**Counting comprehension data**
== Segment start ==
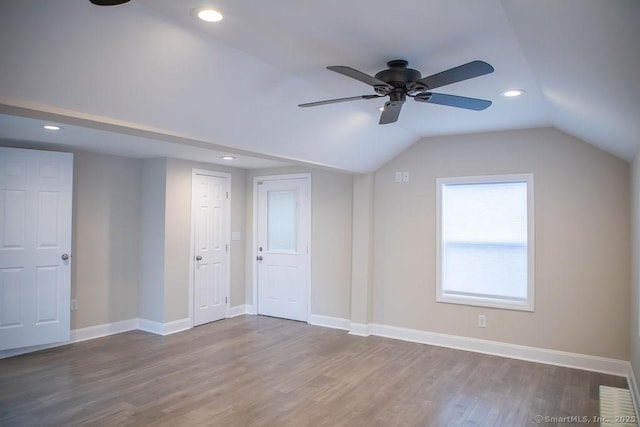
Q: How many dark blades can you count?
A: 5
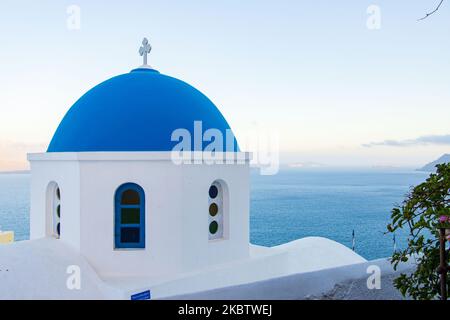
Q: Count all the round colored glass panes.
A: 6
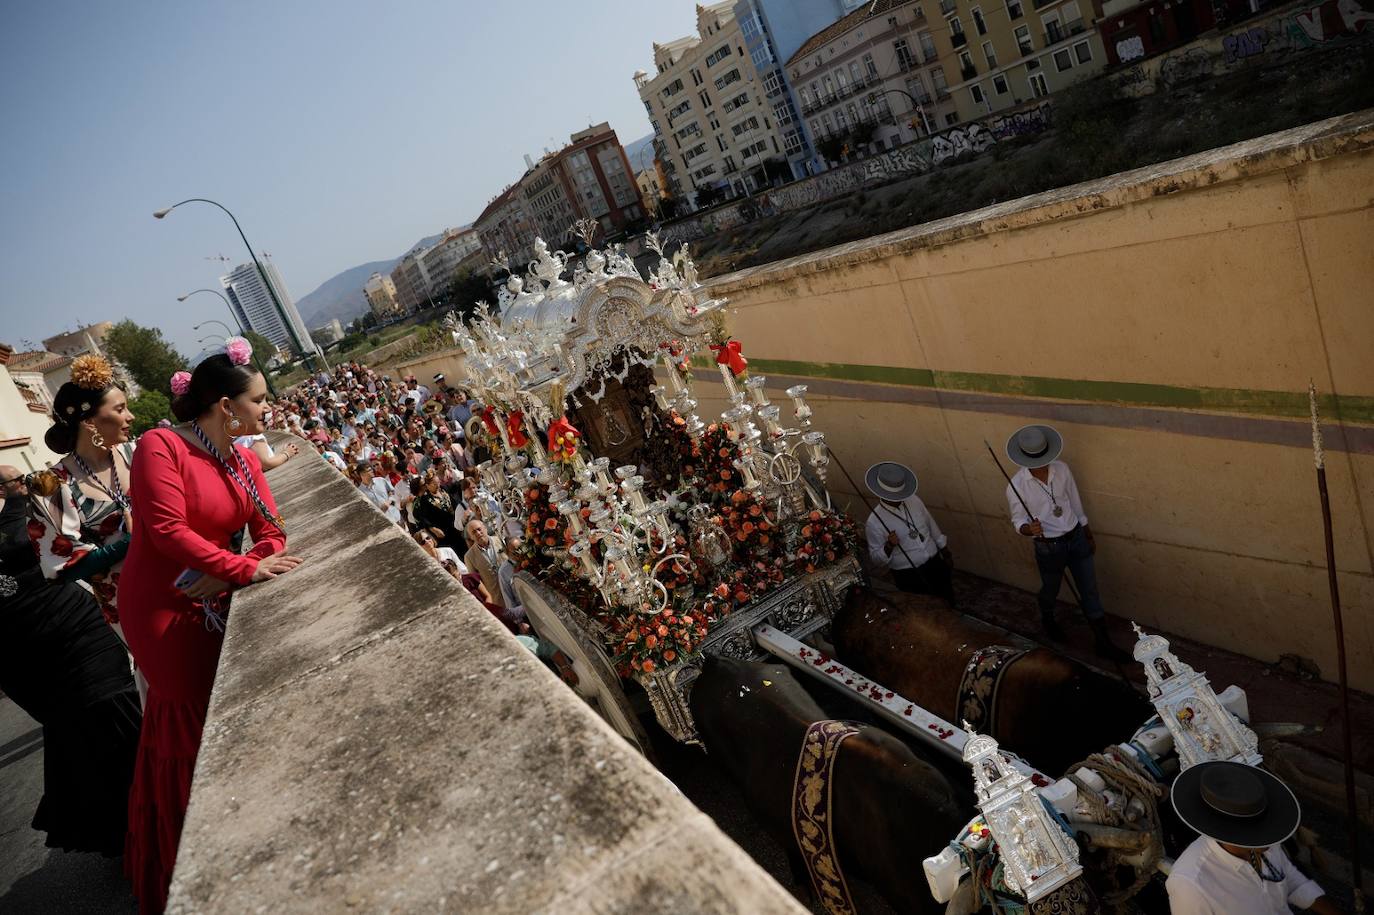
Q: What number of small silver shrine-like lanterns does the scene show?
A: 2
== Segment end ==
**Task objective**
All records, pictures excluded: copy them exactly.

**Final answer**
Q: How many dark blades can you count?
A: 5
Q: Count all the round colored glass panes.
A: 6
Q: What number of small silver shrine-like lanterns does the scene show?
A: 2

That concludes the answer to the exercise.